09 de julho de 2026
Nacional

Ataque a sauditas é espécie de 11/9 do mercado de petróleo com alta de 20%, avalia diretor-geral da ANP

Por Luciano Costa | Reuters
| Tempo de leitura: 2 min

Ataques a instalações de petróleo na Arábia Saudita durante o fim de semana que levaram os preços da commodity a dispararem nesta segunda-feira (16) podem ser considerados "uma espécie de 11 de setembro do mercado do petróleo", disse o diretor-geral da Agência Nacional do Petróleo, Gás Natural e Biocombustíveis (ANP), Décio Oddone.

Os sauditas viram mais da metade de sua capacidade de produção ser suspensa após os ataques, o que fez as cotações do petróleo chegarem a saltar quase 20% nesta segunda-feira. Os preços subiam por volta de 12% no início da tarde (horário de Brasília), após os Estados Unidos afirmarem que podem liberar reservas estratégicas para aliviar impactos na indústria.

"Do ponto de vista do risco, esse evento de sábado pode ser considerado uma espécie de 11/9 (ataque às torres gêmeas) do mercado do petróleo. Depois dele a sensação de risco aumentará", escreveu Oddone no Twitter nesta segunda-feira.

O diretor-geral da ANP ainda republicou reportagem da imprensa segundo a qual o Brasil e o Rio de Janeiro "podem ganhar" com os impactos do ataque aos sauditas. Ele não elaborou.

ATAQUES E ALTA

O preço do petróleo disparou nos mercados globais neste domingo (15) em reação aos ataques de drones a petrolíferas na Arábia Saudita no sábado (14), que podem levar a uma redução de metade da produção diária de petróleo saudita.

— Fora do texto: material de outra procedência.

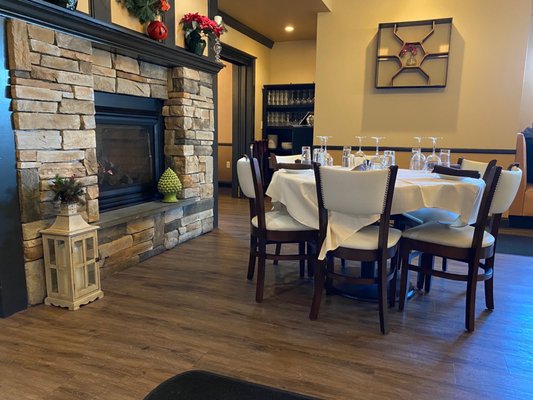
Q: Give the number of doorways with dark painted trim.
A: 1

O barril do petróleo Brent chegou a um pico de US$ 70,98 no mercado futuro, um aumento de 18% em relação ao fechamento de sexta-feira (13), mas depois recuou, registrando alta de 12%.

Os ataques provocaram incêndios em Abqaiq, maior instalação de processamento de petróleo no mundo, e em Khurais. Houve uma redução estimada de 5,7 milhões de barris por dia na produção, o equivalente a 6% do abastecimento mundial.

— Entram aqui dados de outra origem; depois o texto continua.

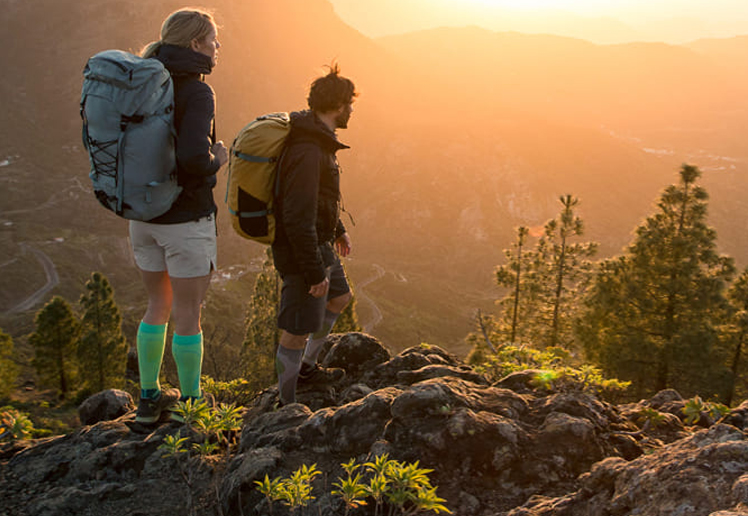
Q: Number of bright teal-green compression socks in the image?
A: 2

O presidente da estatal saudita Aramco, Amin Naser, declarou que estão sendo realizadas "obras" para restabelecer a produção de petróleo bruto do país. O ministro da Energia, o príncipe Abdulaziz bin Salman, afirmou que a redução será compensada com as reservas.

Uma disparada no preço do petróleo pode afetar a economia mundial, já abalada pela guerra comercial entre EUA e China e as sanções da Casa Branca contra o Irã.

Em uma rede social, o presidente Donald Trump afirmou que autorizou o uso de petróleo da Reserva Estratégica dos EUA, em quantidade a ser determinada.

Mais tarde, ele escreveu: "Acreditamos saber quem é o culpado (pelos ataques)", acrescentando que os EUA "estão prontos para reagir, dependendo da confirmação."

O presidente evitou mencionar o Irã, mas na véspera o secretário de Estado, Mike Pompeo, acusou diretamente o país persa.